Now it is one year later, December 2014. What has Washington learned? Maybe the better question is how should Washington be thinking about banking regulation or perhaps how do we better regulate derivatives. This quote from political economist William Tabb is insightful.
“Technological revolutions and political upheavals condition economic possibilities, which then become the givens for sustained periods of seeming stability in which regulatory regimes designed for the conditions of the social structure of accumulation of the era lend a semblance of orderly progress. These institutional forms, appropriate to one stage of development, become a drag on the development of new forces and emergent relations of production. The vitality of market forces create in their wake social problems which, when they become severe enough need to be addressed through spirited struggle out of which new rules, regulations, and institutions form. [My bold emphasis]
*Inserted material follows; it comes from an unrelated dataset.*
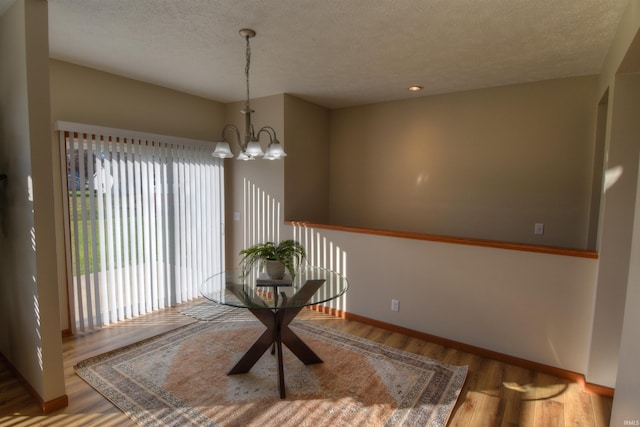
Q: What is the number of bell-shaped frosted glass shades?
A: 5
A bit of a leap, but I think the crisis of 2008 shows us that in finance we can no longer regulate institutions and must instead regulate financial instruments such as derivatives. Regulation of banks proved inadequate in part because so many of the key market participants were not banks or regulated by the federal government. Now if we no longer regulate banks as the means to control the financial system, why cannot anybody offer deposits, loans, insurance etc. Put $100 million on deposit with a depository, pass a background check and you can be a "bank", an "insurance" company or a mortgage lender. We could use the Bitcoin infrastructure to record transactions, document margin deposits, etc. Loan to equity ratios, derivatives outstanding to equity ratios, return on equity calculations and similar financial reports would serve as the control mechanism. Such an approach to regulation, based on assets, equity capital and profitability would provide the regulatory control, except Bitcoin would be calculating daily ratios and temporarily shutting down businesses that exceeded their permitted ratios. All transactions would be required to be done on Bitcoin or a similar system exclusively. Regulations would have to be simple enough that computers could calculate ratios, a big improvement over the current system. Asset quality would not be regulated but rather would be "managed" by the market.
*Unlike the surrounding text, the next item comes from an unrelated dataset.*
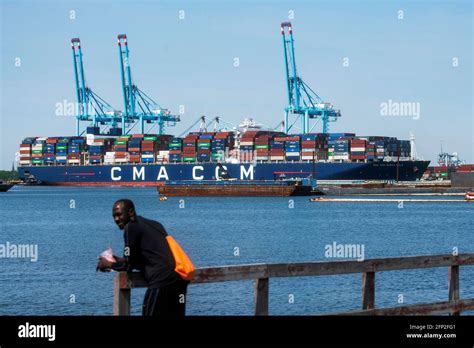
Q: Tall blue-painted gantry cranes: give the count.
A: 3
The big debate would become how much capital does one have to reserve for a particular financial instrument. Maybe we just say, if it is not a debt or equity instrument, then it is a derivative/insurance product and use three reserve requirements. For example when you strip a mortgage, the principal would be classed as a debt but the interest stream would not be a loan and therefore subject to derivative/insurance reserve requirements.
This scenario might appear fanciful. As soon as the market players start trading outside the system of government regulation my scenario looks more attractive. IT technology is transforming how financial markets work and it is time to take a completely new look at regulation.
Note: The Tabb quotation is from Complexity and the Economy by Brian Arthur. Excellent book.